▶ ACTION ITEM:
Omit the pictures while printing every entry below exactly as given.

▶ EXERCISE DATA:
╭──
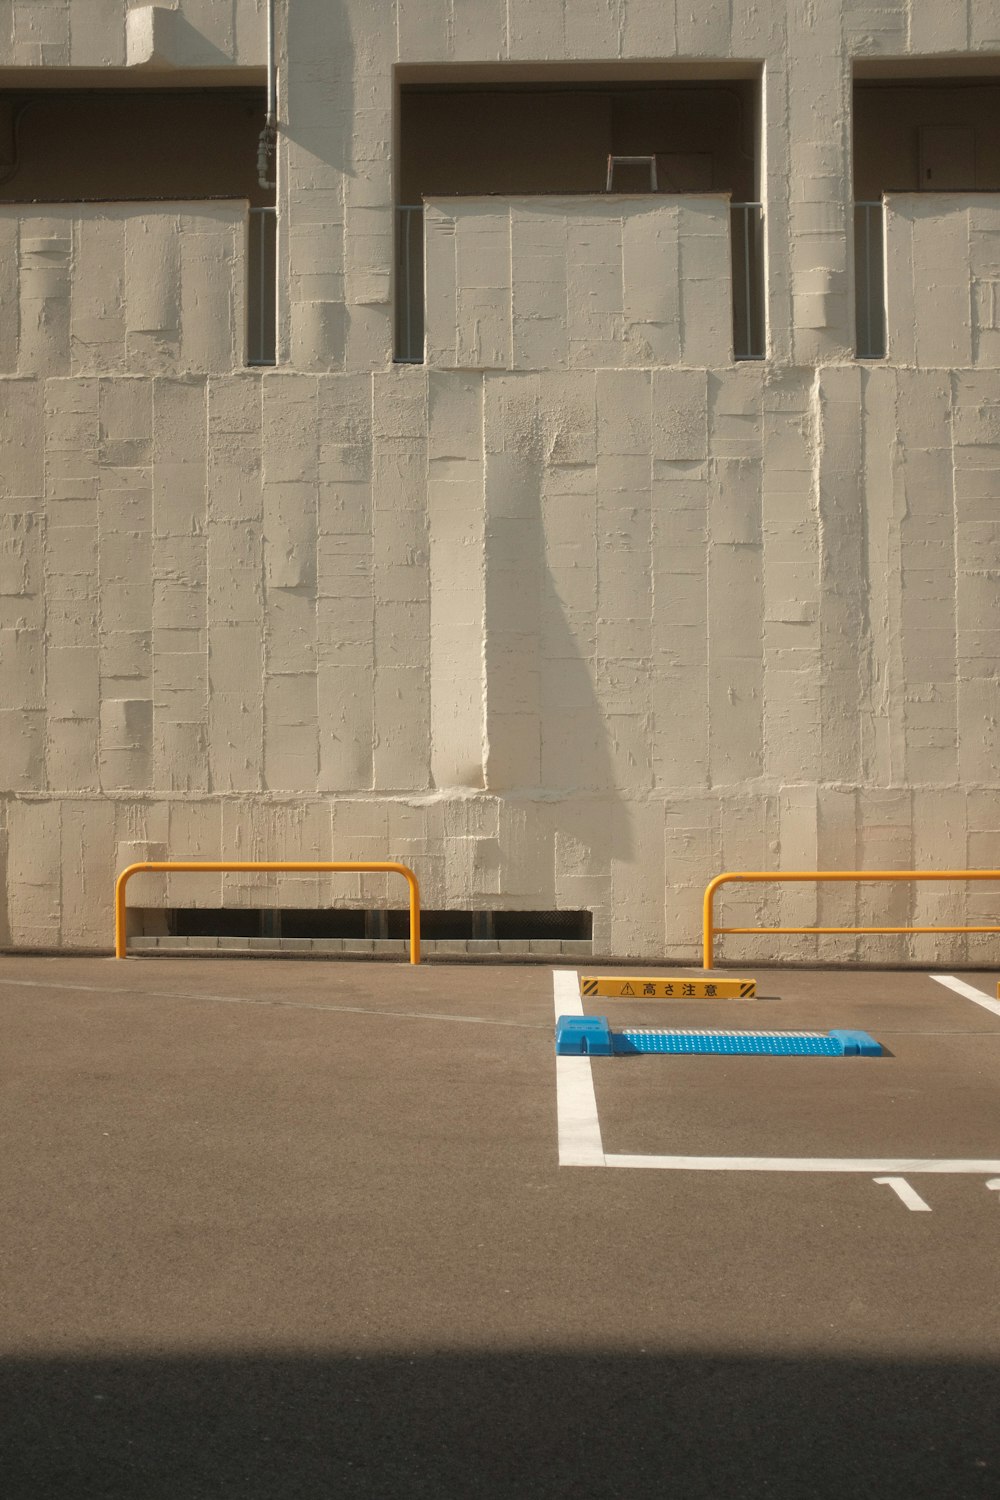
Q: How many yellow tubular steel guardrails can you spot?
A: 2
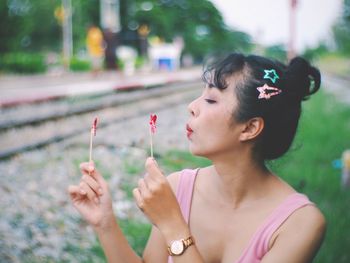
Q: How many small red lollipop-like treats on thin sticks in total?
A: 2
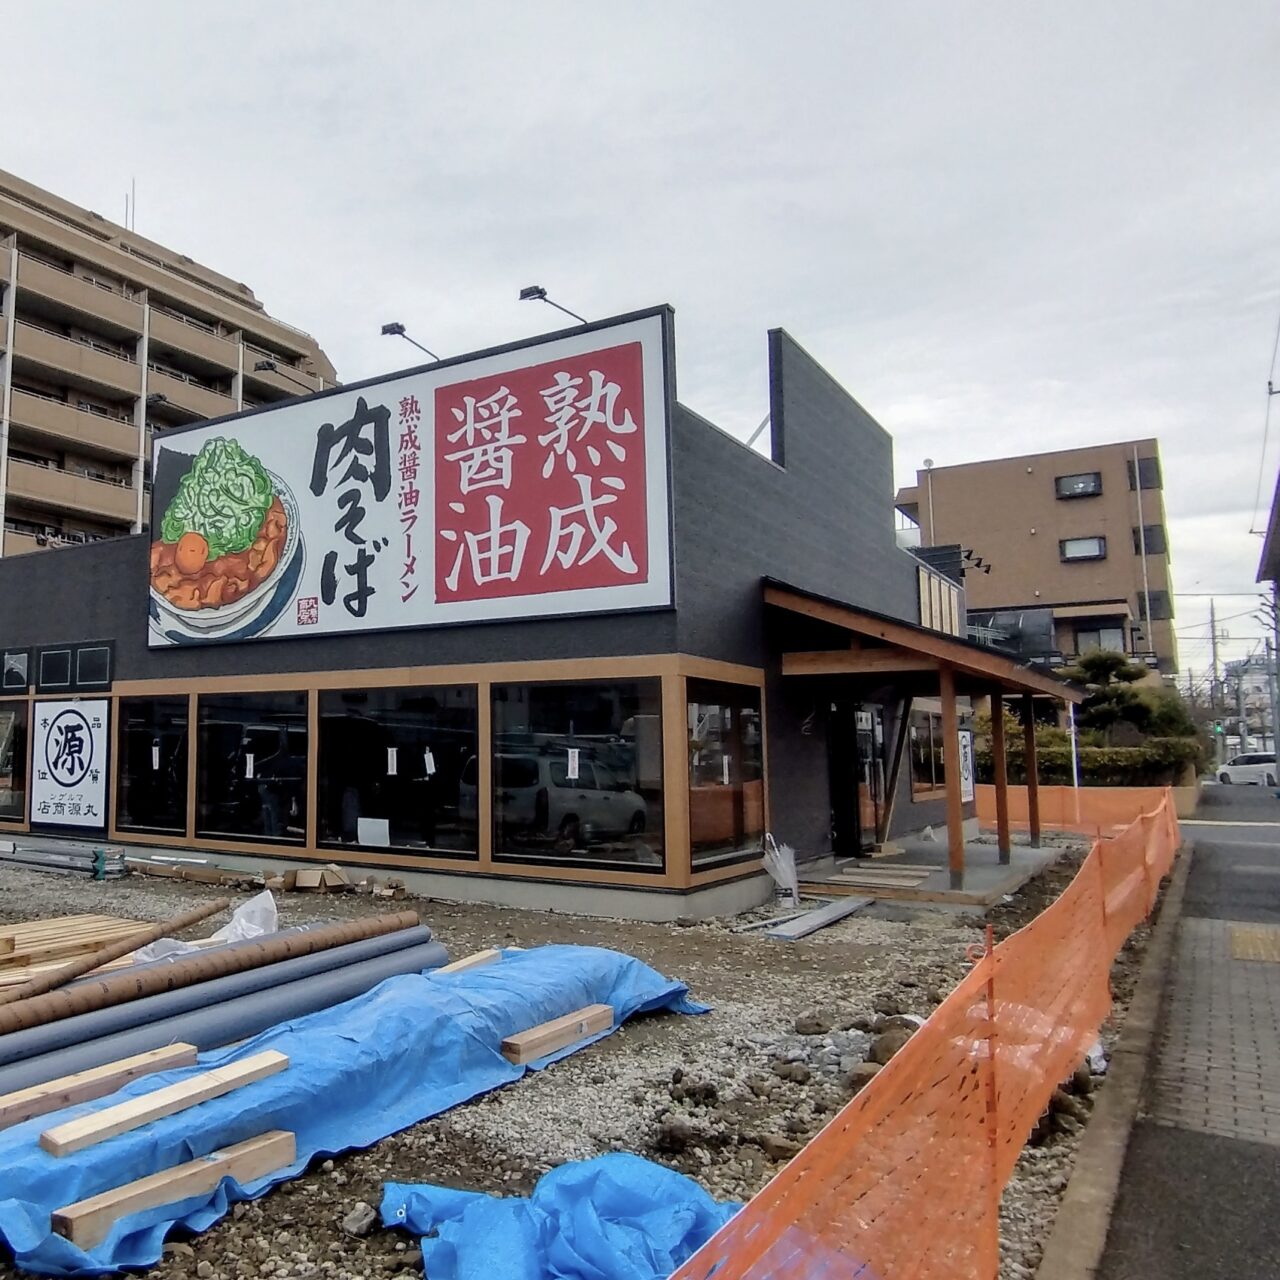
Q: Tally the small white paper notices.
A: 6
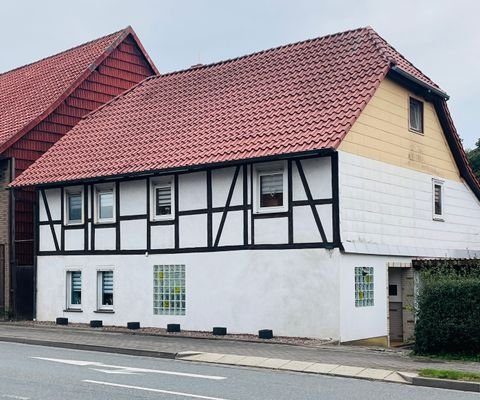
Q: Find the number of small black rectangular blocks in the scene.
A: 6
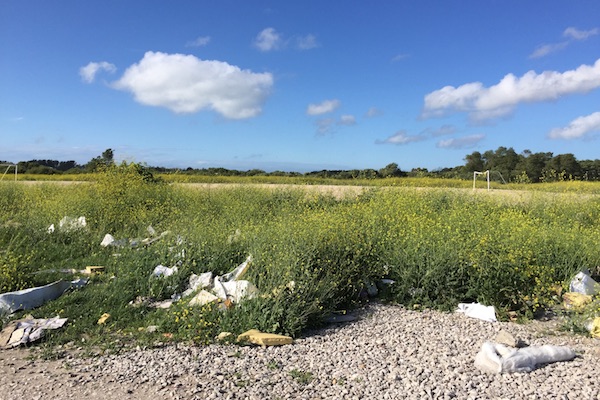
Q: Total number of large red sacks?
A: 0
╰──
▶ WRITTEN SOLUTION:
Q: How many yellow tubular steel guardrails can you spot?
A: 2
Q: How many small red lollipop-like treats on thin sticks in total?
A: 2
Q: Tally the small white paper notices.
A: 6
Q: Find the number of small black rectangular blocks in the scene.
A: 6
Q: Total number of large red sacks?
A: 0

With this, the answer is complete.